The Illusion of Choice

Duncan Riach
3 min readOct 31, 2018

I’ve been examining the concept of free-will and choice. When I pay attention to what’s happening, I notice that there is only reality (what is). On the other hand, what isn’t is just a concept. Without being overlaid with concepts, there is only bare reality. You can do this right now as well. Can you find anything that isn’t? Notice that even the concept of what isn’t is reality (what is), but only as a concept, not truly as what isn’t.

Given that there is only reality, which seems obvious (to me), there is no other option. This is how it is. The concept of choice is that reality could be some other way than how it is. Choice is real, but only as a concept.

Okay, but what about when I make a decision? When I seem to make a decision, that’s a thought or a concept that is arising as part of reality (what is). So a decision is part of what is. There is no alternate reality where no decision is being made, except when it appears as a concept. So clearly the decision appears to be the only thing that can happen. That seems to be how it is: there is no way to decide to make a decision; there just is one.

I notice that I don’t want it to be this way. I want to have choice. For me, wanting to have real choice seems to also part of reality right now; there’s no other way it could be. I question this even further: how about if I decide something specific, such as to drink a glass of water. Well, there’s an assumption of some other reality where I decide not to drink a glass of water. But that other reality doesn’t actually exist; it only exists as a concept. There’s only this reality, this reality where I am apparently deciding to drink a glass of water and considering the concept of not deciding to drink a glass of water.
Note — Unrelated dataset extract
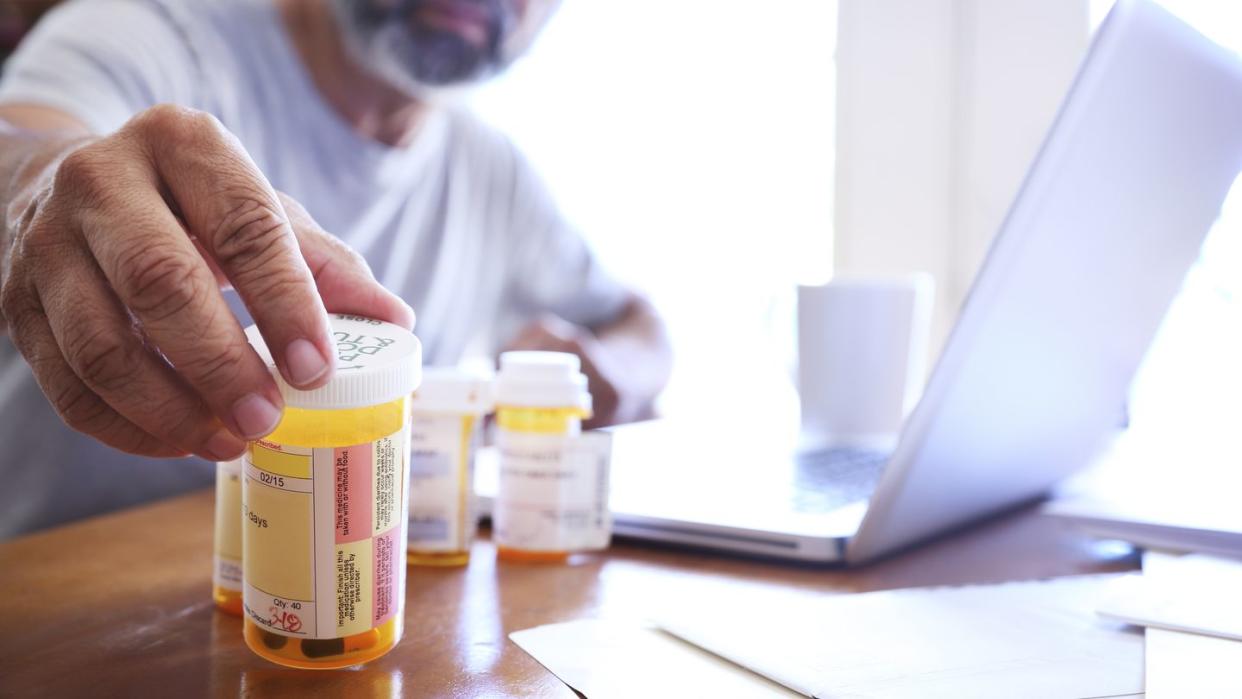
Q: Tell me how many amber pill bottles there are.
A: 4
When I’m actually drinking a glass of water (or not), an alternate reality where I’m doing anything else only exists as a concept. So again, it’s seen that there is no real choice in action, just as there is no real choice in thought. There is no real choice in anything.

In fact, I keep looking for free-will and choice, but I can’t find it. I cannot find a time or a place where choice could happen, because there is always only reality (what is). I have to conclude that choice doesn’t exist. Whenever choice appears to be happening, it’s only happening as an unexamined concept, with no concrete basis in reality.

I wonder if realizing this might stop me from judging myself about apparent choices in the past or agonizing about apparent choices in the future. Maybe that’s true, but I clearly have no choice about whether self-judging or agonizing arise.

So what is the consequence of all of this? Nothing. How could it change anything? It’s just something I noticed.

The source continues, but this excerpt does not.